Debt Consolidation

Debt Consolidation aims to reduce monthly charges on multiple loans, through negotiation, aiming to reduce the costs of credit (one interest rate and a more favorable maturity).

The easy temptation to resort to credit often contributes to the accumulation of several loans, taken out from one or more financial entities, with different charges and which often lead to uncontrolled indebtedness. This results in a high rate of effort that impedes the granting of new credits and jeopardizes the personal financial solvency of the players.

Nowadays the offer of credits available on the market is large and may involve: home loans, consumer loans, credit cards, car loans, etc. Short-term loans and small amounts, such as credit cards and consumer loans, are the most penalized as they usually have higher interest rates.

Debt Consolidation what is it?

Debt Consolidation results from the combination of several credits in one, with the objective of reducing monthly charges with multiple loans, achieved through the negotiation of a single interest rate and a more favorable maturity.

How to get Debt Consolidation?

One of the ways to lower the financial charges and the effort rate of a private individual or company, is to renegotiate the existing credits, combining them into one, with better conditions and lower monthly financial charges. The way to achieve this goal involves:

  • Reduce the overall interest rate on loans, since individual rates, namely those for small consumer loans or credit cards, are heavily penalized.
  • Another option that can be used in the Debt Consolidation operation is to increase the maturity of the consolidated loan, extending the amortization period and thus obtaining a lower interest rate. The combination of short, medium and long-term loans in a single contract and in a single maturity makes it possible to reduce the overall interest rate on credit.
  • When there is a mortgage loan, this is an operation that can be done with the bank where the loan is located, trying to lower the spread and offering in compensation the domicile in that bank of the loans contracted with other banks or financial entities.
  • Credit consolidation can make use of an additional option: the use of a property mortgage.If a mortgage already exists on that property, as long as its value is higher than the existing mortgage, this option is still valid. A mortgage loan generally has a lower interest rate, which can reach up to 3% -5%.

When the debt is spread over many credits, coming from different entities and with different modalities, the Debt Consolidation operation can reduce the monthly installments between 20% to 40% and up to around 60%, with mortgage credit)!

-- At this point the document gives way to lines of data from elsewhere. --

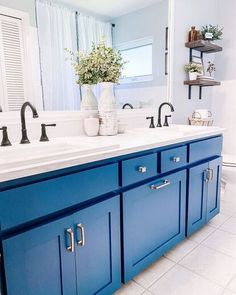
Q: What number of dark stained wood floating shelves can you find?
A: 2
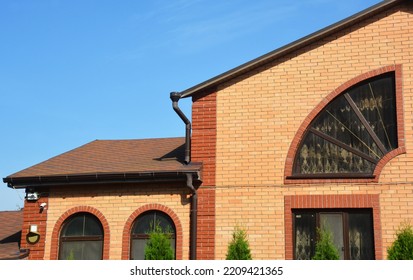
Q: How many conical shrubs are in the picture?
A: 4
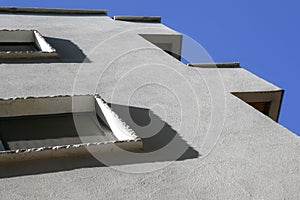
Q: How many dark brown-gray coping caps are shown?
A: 3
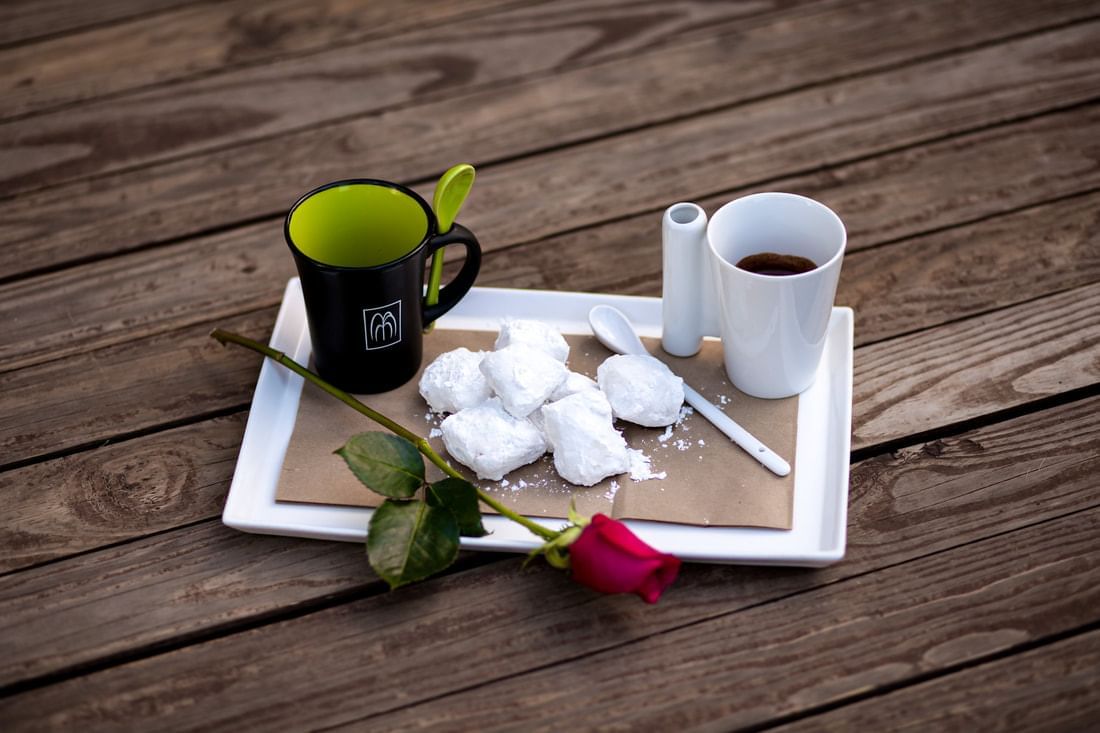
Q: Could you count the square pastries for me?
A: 7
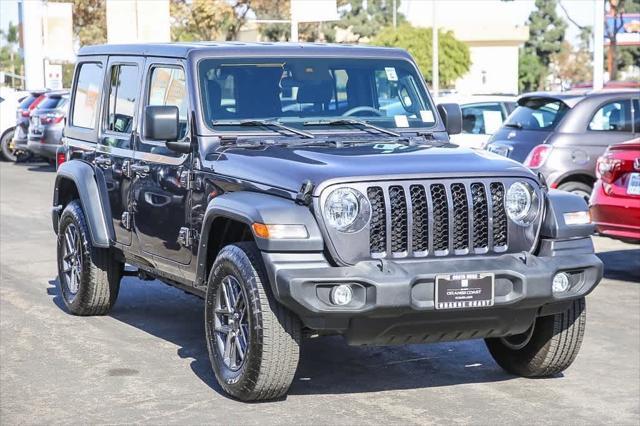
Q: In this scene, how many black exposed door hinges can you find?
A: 4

What are the advantages of Debt Consolidation?

The most obvious is the reduction in monthly financial commitments, achieving financial health that excessive debt does not allow.

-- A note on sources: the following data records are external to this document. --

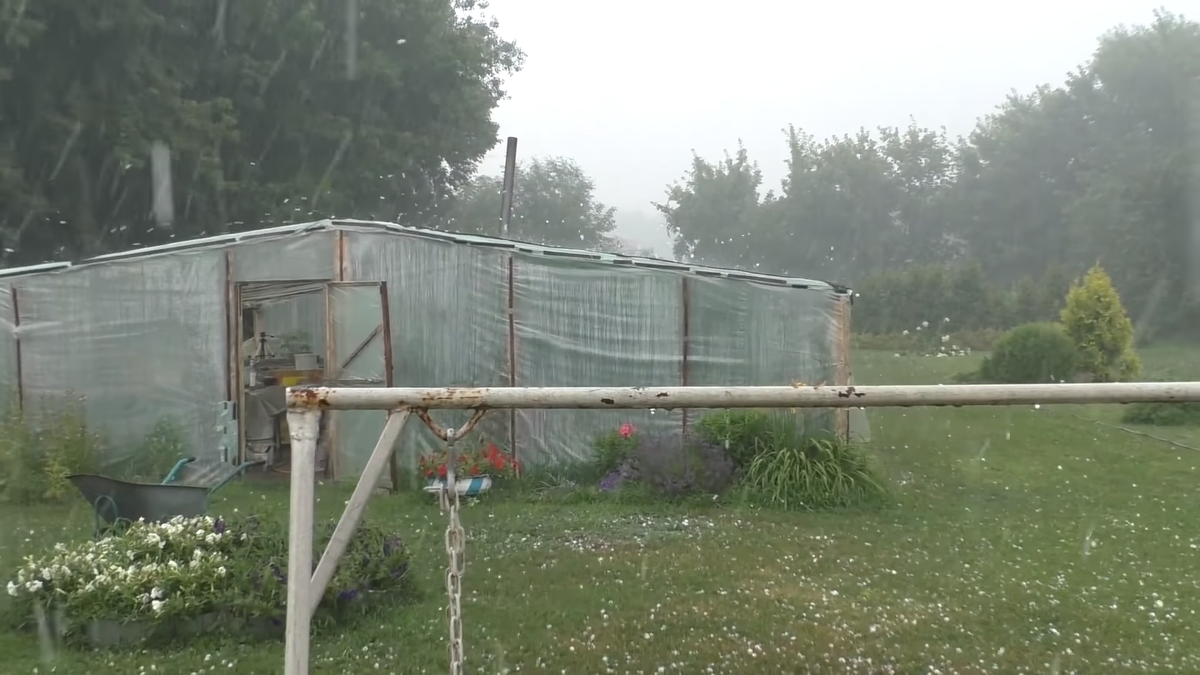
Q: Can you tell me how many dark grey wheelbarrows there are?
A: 1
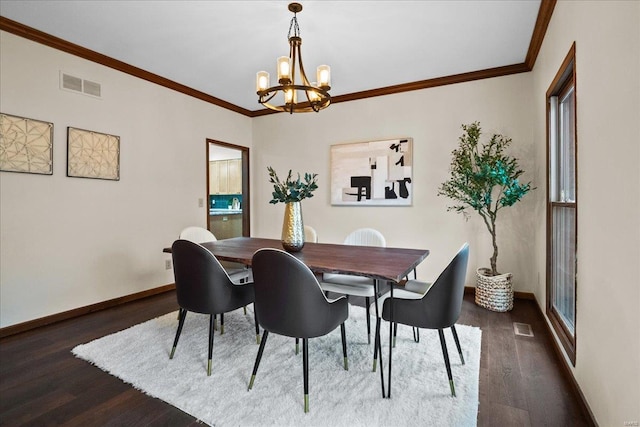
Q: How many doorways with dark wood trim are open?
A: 1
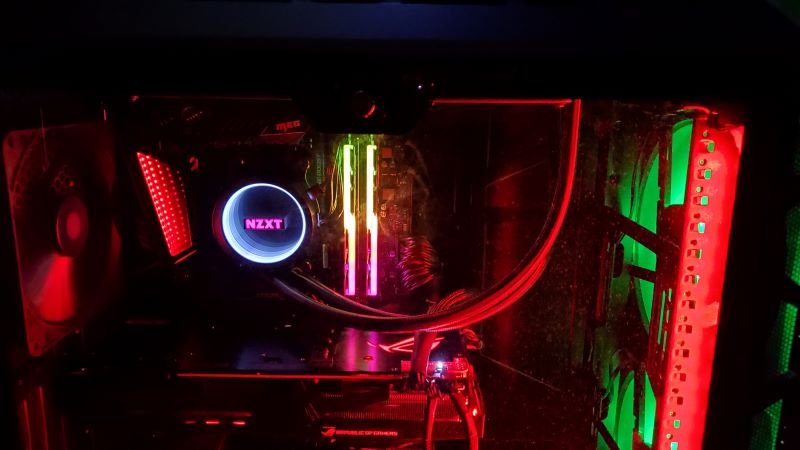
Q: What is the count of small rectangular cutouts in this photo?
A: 13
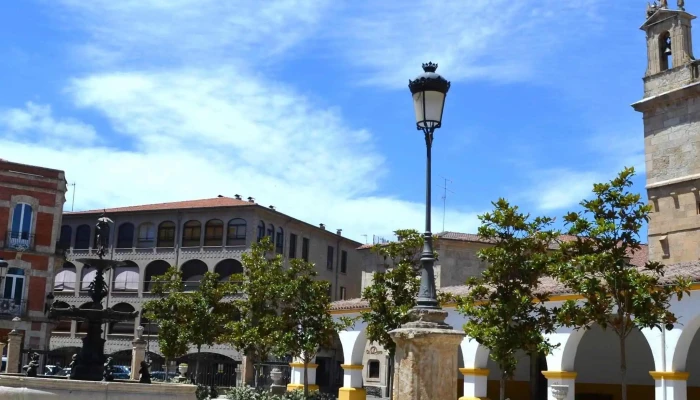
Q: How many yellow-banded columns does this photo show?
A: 5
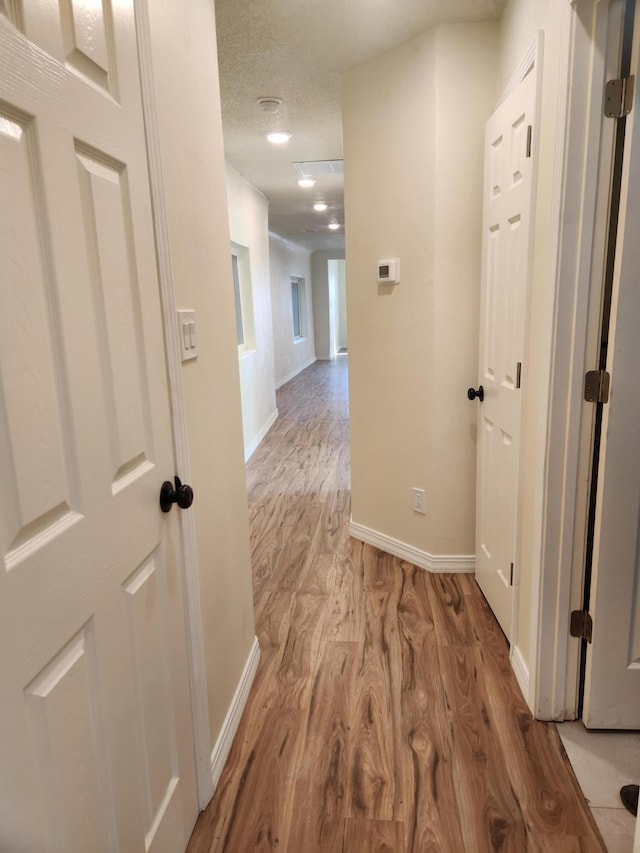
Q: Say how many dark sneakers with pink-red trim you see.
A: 0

The second has to do with the granting of new credits, especially if a mortgage loan is involved. Whenever a bank evaluates a loan application, one of the first measures is to assess the applicant's credit risk. To do this, it begins by evaluating one of the most important indicators: the Effort Rate. Now the consolidation of loans, by reducing the monthly installments of existing loans, will allow the reduction of this rate, facilitating the approval of the new loan and enabling better financing conditions.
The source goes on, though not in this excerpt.